Metin ile tanışmamızın bununla bir alakası yok. Sadece pastele gıcıktım. Metin de gıcıktı sadece.Önlük yakasını ütülemek kadar saçma bir eylem gören nesildik sonuçta. Nefret etmek için çok seçeneğimiz vardı. Ben içlerinden sadece bir tanesini seçtim.
-Geliştim-
Dört minibüs ile yolculuk ettim hergün üniversitede. İkisi gidiş ikisi dönüş. Bu sefer seçeneğimiz azdı nefret etmek için herşeyden. İki gidiş için iki dönüş için ayrı minibüs. Yani 8 farklı kombinasyon yapabilirdik. Hepsi denedim. Hiçbirşey değişmedi. Otobüsle farklı noktalara gitmeyi de denedim. Sonuç olarak aynı noktaya varacaktık. Aynı kubbenin altında farklı rotasyonla aynı bilinmeyene giden aciz insanlardık. Herkes seçeneğinin olduğunu zannederken ben olduğumu seçerdim. Önünde tabela olan otobüsler. Ne sinir bozucu! Hepsi dört tekerlekli hepsi aynı renkte. Ne farkeder 1 metrelik tabelada ne yazdığı. Ben yazılarla da ilgilenmedim. Gökkuşağı daha çok ilgimi çekmişti hep. Doğalgaz faturasından anlardım gökkuşağının neden sevilmediğini. Çünkü yağmur demek masraf demekti. Eskiten demekti. Sıcaklığı, ayakkabıları, kıyafetleri. Bir boyaya yem olmuştu demek yağmur. Ulan dedim en sonunda. Ulaşamadığın bir kuşak senin kuşamını değiştirebiliyor ben miyim seçebilen insan? Ben mi seçeceğim her şeyi. 5 sene sonra kurdelalı bir kağıt daha verdiler. Yine terfi etmiştim. Hiçbirşey yapmadan koşa koşa tırmanıyordum başarı basamaklarını. Her seferinde yeni bir sınavla karşılaştım. Hepsini çiğnemeden yuttum. Belgeleriyle de ağzımı sildim. 5-2-8-1. Bu yazıda geçen sayılar. Çarpımı 80 Toplamı 16. Birbirine bölsen 5. İşte bu yüzden 5 senede bitirdim. Matematik diyorlardı bu tesadüfe. Kendi yarattığın sayılarla yaptığın işlemleri yeni yaratılmış gibi sunmak Nobel Ödülü kazandırıyordu. En büyük deha bence bu 5'i bulabilmektir. Kimseye söylemedim. Ama Metin söylerdi. Tanıdığım en profesyonel yalancıydı.
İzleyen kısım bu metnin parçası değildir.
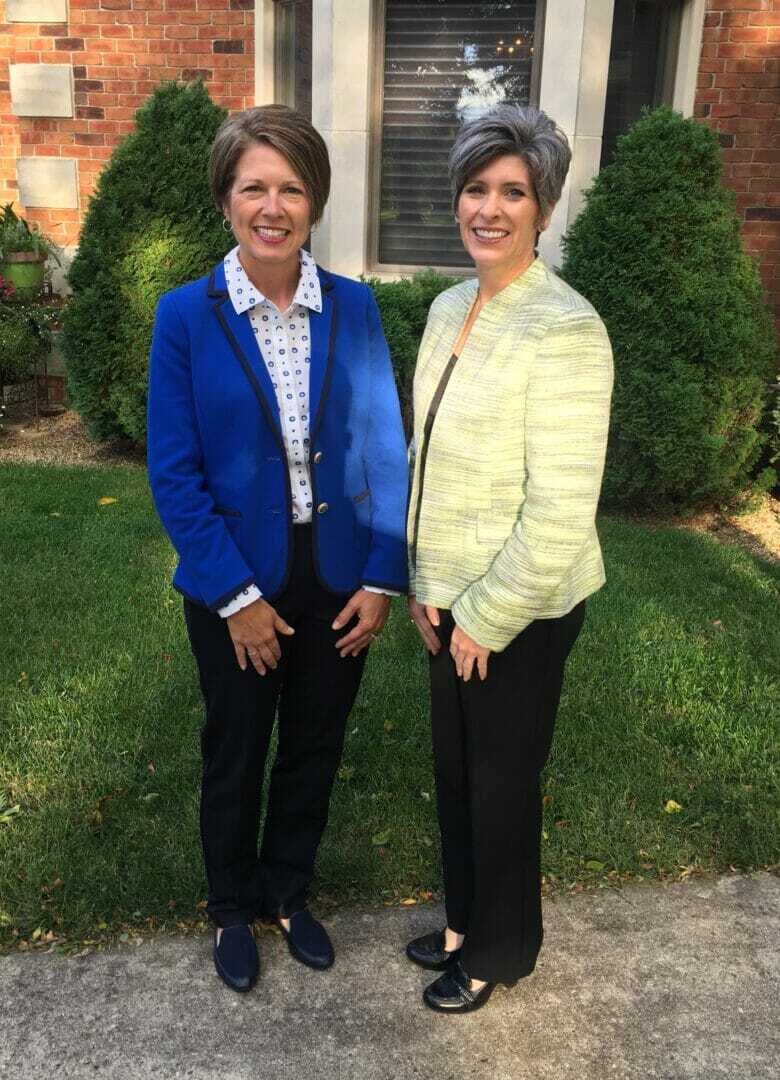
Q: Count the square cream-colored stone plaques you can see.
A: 3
İki araç kiraladım. Biri Alfa Romeo biri BMW. Bazen ikisini aynı anda sürmek istedim aradaki iki tekeri çıkarıp bağlasam dedim, birbirinden güç alsalar, tam ortasına yerleştirsem direksiyonu. Sonra yeşil yandı ve geçtim. Göçmen kuşlar gibi konaklamadan. O kadar hızlı geçmişim ki anlayamadım nerede olduğumu. Bir hastane odasının duvarında çentiklere bakarken buldum kendimi. Doktor olmuşum öyle dediler. Boynumda asılı klasik bir streteskop beyaz önlük falan. Ne kadar çağdışı! Herşeyi herkesi eleştirme yetkim vardı bu dünyada. Yine bir terfi. Üstelik dişlerimden daha beyaz bir önlüğüm vardı. Daha ne isteyebilirim dedim. Düşündüm. Düşünmeyi buldum. Bugüne kadar hiç düşünmemişim. Bir de düşünseydim sıyrılırdım insanların arasından. Afrikaya yerleşirdim belki. Hayvan sayısı daha fazlaydı insan sayısından. Elmas diye bir gerçek vardı insanları öldüren. Silah gibiymiş ama daha pahalı. 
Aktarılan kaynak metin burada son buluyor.